Building a Sovereign AI Agent Stack: How I Built MAX ALPHA — A Real-World Hermes-Style Autonomous Agent
When Nous Research dropped the Hermes Agent framework, it validated something I'd already been building in the wild — a fully autonomous, self-improving AI agent that doesn't just answer questions, but actually does things.
This is a technical breakdown of how I designed and deployed MAX ALPHA: a sovereign, VPS-hosted AI agent with 100+ skills, real-time tool use, multi-surface communication, and a self-repair loop — all running without any dependency on managed AI platforms.

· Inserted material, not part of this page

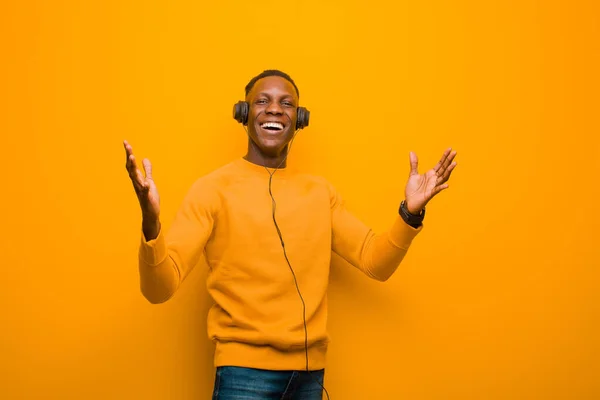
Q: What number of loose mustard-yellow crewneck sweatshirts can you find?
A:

What Makes an Agent "Real"?
Most "AI agents" in 2026 are wrappers. They call an LLM, maybe chain two tools together, and call it agentic. A real agent needs:
- Persistent memory — knows who you are across sessions
- Tool use with verification — executes actions and confirms results
- Multi-surface output — acts across Telegram, email, web, APIs
- Self-repair capability — fixes its own broken code
- Autonomy under scheduling — runs on its own, not just on demand
MAX ALPHA checks all five. Here's how.
The Architecture
┌─────────────────────────────────────────────────────┐
│ MAX ALPHA BRAIN │
│ │
│ ┌──────────┐ ┌──────────┐ ┌──────────────────┐ │
│ │ Groq │ │ Claude │ │ Cogito v2 671B │ │
│ │ Tool │ │ Deep │ │ Unrestricted │ │
│ │ Executor │ │ Analysis │ │ Reasoning │ │
│ └──────────┘ └──────────┘ └──────────────────┘ │
│ │
│ ┌─────────────────────────────────────────────┐ │
│ │ SKILL LIBRARY (100+ tools) │ │
│ │ FX Trading │ Lead Gen │ OSINT │ Video Gen │ │
│ │ Web Scrape │ Email │ Calls │ Quantum │ │
│ └─────────────────────────────────────────────┘ │
│ │
│ ┌──────────┐ ┌──────────┐ ┌──────────────────┐ │
│ │ Telegram │ │ Gmail │ │ Dashboard UI │ │
│ │ Bot │ │ Watch │ │ (Bloomberg- │ │
│ │ Input │ │ Input │ │ style terminal)│ │
│ └──────────┘ └──────────┘ └──────────────────┘ │
└─────────────────────────────────────────────────────┘
│ │
┌─────▼──────┐ ┌─────▼──────┐
│ SQLite │ │ VPS Cron │
│ Memory DB │ │ Automation │
└────────────┘ └────────────┘
Everything runs on a $20/month VPS. No vendor lock-in. No managed services. Fully sovereign.
The Hermes Connection: Tool Use as First-Class Behavior
Nous Research's Hermes Agent architecture treats tool use not as a fallback — but as the primary execution mode. The agent reasons about what tool to call, calls it, verifies the result, and chains to the next action. This is exactly the pattern I implemented.
Here's the core tool dispatch loop in power_agent.py:
def run_agent_loop(user_message: str, context: dict) -> str:
# Step 1: Route to appropriate model
model = route_model(user_message) # Groq for tools, Claude for analysis
# Step 2: Build tool-aware system prompt
system = build_system_prompt(context, available_tools)
# Step 3: First LLM call — get tool selection
response = call_llm(model, system, user_message, tools=TOOL_SCHEMAS)
# Step 4: Execute tools if requested
if response.tool_calls:
results = []
for tool_call in response.tool_calls:
result = execute_tool(tool_call.name, tool_call.arguments)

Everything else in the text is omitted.